Location: Kentucky Bluegrass
28,975 posts, read 30,351,004 times
Reputation: 19250
Quote:
Originally Posted by sportsfangal View Post
Don't know if this thread is still going but on an interesting side-note, I am F, single, in my 30's, I DO want kids, and when I meet a guy, we are just having a casual conversation, and he'll ask me if I want kids. Why would a complete stranger ask me this? It's almost a double edged sword, If I say "no, definately not" then I'm out because he wants kids, or if I say "yes, I do", then I'm out as well because now he'll perceive me as desparate?
Why do some men ask this so early on when meeting a woman? why do they really want to know on a first date?
I just assume I'm meeting the wrong guys anyway!
It's like a guy being worried if his gf/wife asks "do these pants make me look fat?" or something like that, I mean, what is the correct answer?
Why invest time and your heart in someone who does or does not want to have kids? Whatever your belief, why would you want to invest time in someone, who doesn't want what you want?

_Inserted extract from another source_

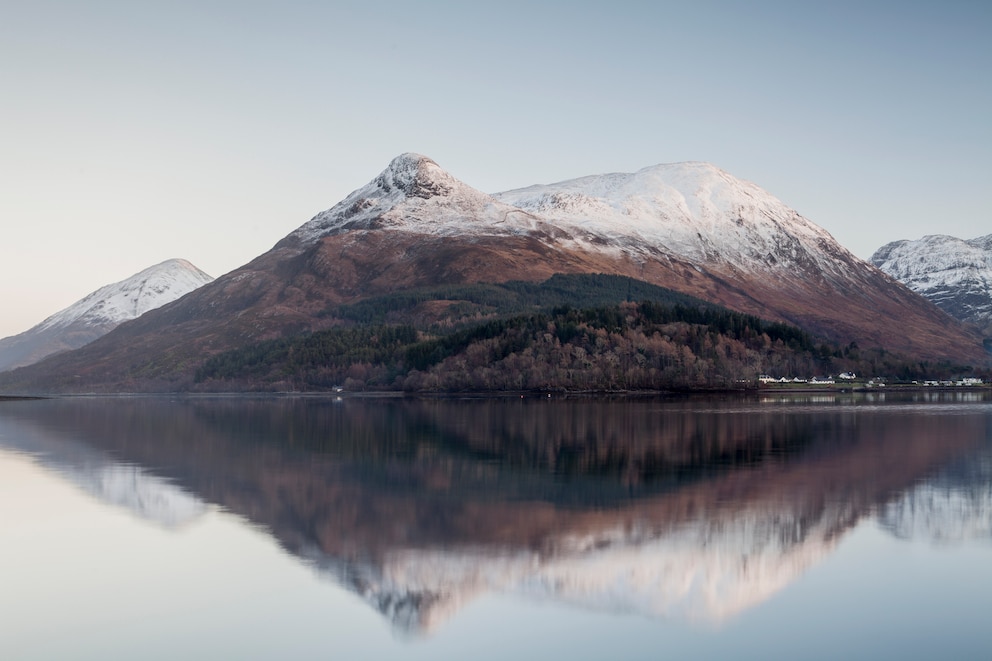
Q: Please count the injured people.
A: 0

There is NO correct answer....the answer is who you are, and what your beliefs are, and if you would compromise those, to have someone in your life, you compromise your identity. Why would you do that...why would you accept someone who doesn't think and feel as you do? You don't change people's minds or change who they are...

It isn't about someone else making your life complete...what it's about, is you being special for your beliefs...which will attract the right person to you...

but you cannot answer someone's question dishonestly if you don't feel that way...that is a con, a lie, just to snag him, and very unfair to not only you, but to his heart as well.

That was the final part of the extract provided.